Information provided:
_ _ _ _

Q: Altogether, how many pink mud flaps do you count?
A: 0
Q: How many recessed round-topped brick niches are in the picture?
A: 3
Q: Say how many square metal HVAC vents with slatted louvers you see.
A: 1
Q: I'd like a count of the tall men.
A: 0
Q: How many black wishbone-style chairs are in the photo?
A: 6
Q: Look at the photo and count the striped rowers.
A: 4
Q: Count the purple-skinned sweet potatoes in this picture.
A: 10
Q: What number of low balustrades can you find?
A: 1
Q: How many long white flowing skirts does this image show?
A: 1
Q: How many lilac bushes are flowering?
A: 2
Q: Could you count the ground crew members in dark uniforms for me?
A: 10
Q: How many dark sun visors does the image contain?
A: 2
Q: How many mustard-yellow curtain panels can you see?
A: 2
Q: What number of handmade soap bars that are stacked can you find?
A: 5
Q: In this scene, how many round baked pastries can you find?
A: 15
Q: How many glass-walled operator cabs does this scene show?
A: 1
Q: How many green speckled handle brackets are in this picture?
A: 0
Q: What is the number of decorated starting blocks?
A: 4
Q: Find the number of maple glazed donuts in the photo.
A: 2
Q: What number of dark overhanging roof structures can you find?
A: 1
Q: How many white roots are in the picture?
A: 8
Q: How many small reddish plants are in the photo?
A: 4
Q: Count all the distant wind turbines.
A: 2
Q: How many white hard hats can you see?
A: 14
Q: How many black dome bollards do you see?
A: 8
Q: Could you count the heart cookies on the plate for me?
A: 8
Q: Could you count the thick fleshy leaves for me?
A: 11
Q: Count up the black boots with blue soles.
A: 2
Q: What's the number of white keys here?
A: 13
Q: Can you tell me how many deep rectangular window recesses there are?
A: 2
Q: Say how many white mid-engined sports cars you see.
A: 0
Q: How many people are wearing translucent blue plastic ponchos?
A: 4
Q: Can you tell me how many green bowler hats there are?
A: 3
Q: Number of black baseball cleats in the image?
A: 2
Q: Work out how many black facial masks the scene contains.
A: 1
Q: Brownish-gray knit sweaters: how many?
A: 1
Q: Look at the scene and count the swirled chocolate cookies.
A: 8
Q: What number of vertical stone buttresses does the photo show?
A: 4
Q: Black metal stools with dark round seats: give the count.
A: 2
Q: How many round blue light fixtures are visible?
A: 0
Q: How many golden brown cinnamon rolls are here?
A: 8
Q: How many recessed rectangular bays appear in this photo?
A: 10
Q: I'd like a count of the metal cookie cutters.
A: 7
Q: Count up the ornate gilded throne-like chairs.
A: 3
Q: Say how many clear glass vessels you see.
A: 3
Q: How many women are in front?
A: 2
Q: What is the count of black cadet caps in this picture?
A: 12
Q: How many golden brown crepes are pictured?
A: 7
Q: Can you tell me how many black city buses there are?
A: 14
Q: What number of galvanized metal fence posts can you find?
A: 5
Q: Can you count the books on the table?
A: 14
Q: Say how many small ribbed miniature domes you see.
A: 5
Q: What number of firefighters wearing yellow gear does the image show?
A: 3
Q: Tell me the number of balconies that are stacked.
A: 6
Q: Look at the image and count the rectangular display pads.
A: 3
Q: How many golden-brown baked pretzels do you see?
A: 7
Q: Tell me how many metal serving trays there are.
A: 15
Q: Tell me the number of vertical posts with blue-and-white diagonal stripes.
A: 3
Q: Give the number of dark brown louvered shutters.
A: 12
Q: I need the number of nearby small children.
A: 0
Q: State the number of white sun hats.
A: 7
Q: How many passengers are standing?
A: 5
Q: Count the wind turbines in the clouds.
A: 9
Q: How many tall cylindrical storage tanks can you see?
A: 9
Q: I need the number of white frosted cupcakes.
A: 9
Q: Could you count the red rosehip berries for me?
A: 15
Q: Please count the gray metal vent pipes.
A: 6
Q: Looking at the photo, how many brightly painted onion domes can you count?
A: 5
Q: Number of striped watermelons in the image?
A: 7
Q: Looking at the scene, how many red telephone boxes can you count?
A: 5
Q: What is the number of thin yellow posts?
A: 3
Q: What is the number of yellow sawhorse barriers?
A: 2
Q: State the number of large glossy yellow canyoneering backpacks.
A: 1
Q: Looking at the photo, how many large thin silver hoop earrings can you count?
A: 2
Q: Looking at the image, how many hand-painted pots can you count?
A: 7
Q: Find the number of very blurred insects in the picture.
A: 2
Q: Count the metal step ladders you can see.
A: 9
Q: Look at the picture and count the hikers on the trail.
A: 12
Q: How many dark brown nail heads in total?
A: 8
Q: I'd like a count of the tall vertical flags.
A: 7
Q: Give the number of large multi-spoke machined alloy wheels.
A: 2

_ _ _ _

Exercise details: To complete the exercise, print all of the entries exactly.

Expected answer:
Q: Altogether, how many pink mud flaps do you count?
A: 0
Q: How many recessed round-topped brick niches are in the picture?
A: 3
Q: Say how many square metal HVAC vents with slatted louvers you see.
A: 1
Q: I'd like a count of the tall men.
A: 0
Q: How many black wishbone-style chairs are in the photo?
A: 6
Q: Look at the photo and count the striped rowers.
A: 4
Q: Count the purple-skinned sweet potatoes in this picture.
A: 10
Q: What number of low balustrades can you find?
A: 1
Q: How many long white flowing skirts does this image show?
A: 1
Q: How many lilac bushes are flowering?
A: 2
Q: Could you count the ground crew members in dark uniforms for me?
A: 10
Q: How many dark sun visors does the image contain?
A: 2
Q: How many mustard-yellow curtain panels can you see?
A: 2
Q: What number of handmade soap bars that are stacked can you find?
A: 5
Q: In this scene, how many round baked pastries can you find?
A: 15
Q: How many glass-walled operator cabs does this scene show?
A: 1
Q: How many green speckled handle brackets are in this picture?
A: 0
Q: What is the number of decorated starting blocks?
A: 4
Q: Find the number of maple glazed donuts in the photo.
A: 2
Q: What number of dark overhanging roof structures can you find?
A: 1
Q: How many white roots are in the picture?
A: 8
Q: How many small reddish plants are in the photo?
A: 4
Q: Count all the distant wind turbines.
A: 2
Q: How many white hard hats can you see?
A: 14
Q: How many black dome bollards do you see?
A: 8
Q: Could you count the heart cookies on the plate for me?
A: 8
Q: Could you count the thick fleshy leaves for me?
A: 11
Q: Count up the black boots with blue soles.
A: 2
Q: What's the number of white keys here?
A: 13
Q: Can you tell me how many deep rectangular window recesses there are?
A: 2
Q: Say how many white mid-engined sports cars you see.
A: 0
Q: How many people are wearing translucent blue plastic ponchos?
A: 4
Q: Can you tell me how many green bowler hats there are?
A: 3
Q: Number of black baseball cleats in the image?
A: 2
Q: Work out how many black facial masks the scene contains.
A: 1
Q: Brownish-gray knit sweaters: how many?
A: 1
Q: Look at the scene and count the swirled chocolate cookies.
A: 8
Q: What number of vertical stone buttresses does the photo show?
A: 4
Q: Black metal stools with dark round seats: give the count.
A: 2
Q: How many round blue light fixtures are visible?
A: 0
Q: How many golden brown cinnamon rolls are here?
A: 8
Q: How many recessed rectangular bays appear in this photo?
A: 10
Q: I'd like a count of the metal cookie cutters.
A: 7
Q: Count up the ornate gilded throne-like chairs.
A: 3
Q: Say how many clear glass vessels you see.
A: 3
Q: How many women are in front?
A: 2
Q: What is the count of black cadet caps in this picture?
A: 12
Q: How many golden brown crepes are pictured?
A: 7
Q: Can you tell me how many black city buses there are?
A: 14
Q: What number of galvanized metal fence posts can you find?
A: 5
Q: Can you count the books on the table?
A: 14
Q: Say how many small ribbed miniature domes you see.
A: 5
Q: What number of firefighters wearing yellow gear does the image show?
A: 3
Q: Tell me the number of balconies that are stacked.
A: 6
Q: Look at the image and count the rectangular display pads.
A: 3
Q: How many golden-brown baked pretzels do you see?
A: 7
Q: Tell me how many metal serving trays there are.
A: 15
Q: Tell me the number of vertical posts with blue-and-white diagonal stripes.
A: 3
Q: Give the number of dark brown louvered shutters.
A: 12
Q: I need the number of nearby small children.
A: 0
Q: State the number of white sun hats.
A: 7
Q: How many passengers are standing?
A: 5
Q: Count the wind turbines in the clouds.
A: 9
Q: How many tall cylindrical storage tanks can you see?
A: 9
Q: I need the number of white frosted cupcakes.
A: 9
Q: Could you count the red rosehip berries for me?
A: 15
Q: Please count the gray metal vent pipes.
A: 6
Q: Looking at the photo, how many brightly painted onion domes can you count?
A: 5
Q: Number of striped watermelons in the image?
A: 7
Q: Looking at the scene, how many red telephone boxes can you count?
A: 5
Q: What is the number of thin yellow posts?
A: 3
Q: What is the number of yellow sawhorse barriers?
A: 2
Q: State the number of large glossy yellow canyoneering backpacks.
A: 1
Q: Looking at the photo, how many large thin silver hoop earrings can you count?
A: 2
Q: Looking at the image, how many hand-painted pots can you count?
A: 7
Q: Find the number of very blurred insects in the picture.
A: 2
Q: Count the metal step ladders you can see.
A: 9
Q: Look at the picture and count the hikers on the trail.
A: 12
Q: How many dark brown nail heads in total?
A: 8
Q: I'd like a count of the tall vertical flags.
A: 7
Q: Give the number of large multi-spoke machined alloy wheels.
A: 2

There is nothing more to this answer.